Coming to Serve

What is it worth to see unreached people experience the love of Jesus?

 

“Expect great things from God; attempt great things for God.”

William Carey, the father of modern missions, closed his first sermon at a missionary society in London with this quote—and with it set the tone for the new wave of Protestant missions that would change the world in the generations that followed.

MAF’s legacy is born out of this bold mindset. MAF missionary pilot Nate Saint gave his life alongside his fellow missionaries so that the Waorani tribe of Ecuador could hear the Gospel proclaimed. Generations of MAF missionaries and others from our partner organizations have done great things ever since.


Prepared for greatness—ambushed by the mundane

This idea has seeped into the fabric of our being. We want to be great. We want to make big difference. We want our lives to matter for God.

But what about when it doesn’t turn out the way we thought it would? What about when “greatness” seems very far off.

I will never forget the first time I had to buy groceries while living overseas. I had prepared to do great things for God as a missionary, and here I was doing something that felt so mundane—so ordinary. “This can’t be right.”

Many MAF missionaries feel this pressure as well. They arrive on the field, faithfully serve for years, and can’t help but feeling like something is missing.

Where are the people coming in droves to accept Christ? Where are the amazing stories of life-saving flights?

MAF-Mozambique pilot Dave Holmes.

Where are the massive struggles to heroically overcome?

Instead the struggles they often face are more frustrating than the heroic: mosquitos, corrupt traffic cops, power outages, and balancing work, family, and “ministry” amid cultural frustrations.

Most days are spent quietly serving those around them through flights that might not seem to make that big of a difference.

All the while, the spectres of Nate Saint, William Carey, and other missionary heroes hang above them—setting a seemingly impossible bar for missionary work. And anything short of that is perceived as failure.

 

What does it mean to be great?

What is our definition of great? In an era of “bigger is better” we often think that if we are not the biggest or best then we must be missing the mark that God has for us. Maybe we have it wrong.
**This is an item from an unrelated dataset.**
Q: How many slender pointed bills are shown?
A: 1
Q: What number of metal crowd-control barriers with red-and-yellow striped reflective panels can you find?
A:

Jesus flips greatness on its head. “Whoever wants to become great must first make himself a servant; whoever wants to be first must bind himself as a slave—just as the Son of Man did not come to be served, but to serve and to give His life as the ransom for many.” (Matthew 20:26-28.)

Maybe in the mundane we are following Jesus’ example of servanthood—as we humbly serve in His name. Maybe in the humdrum routines of missionary service, we are doing something great.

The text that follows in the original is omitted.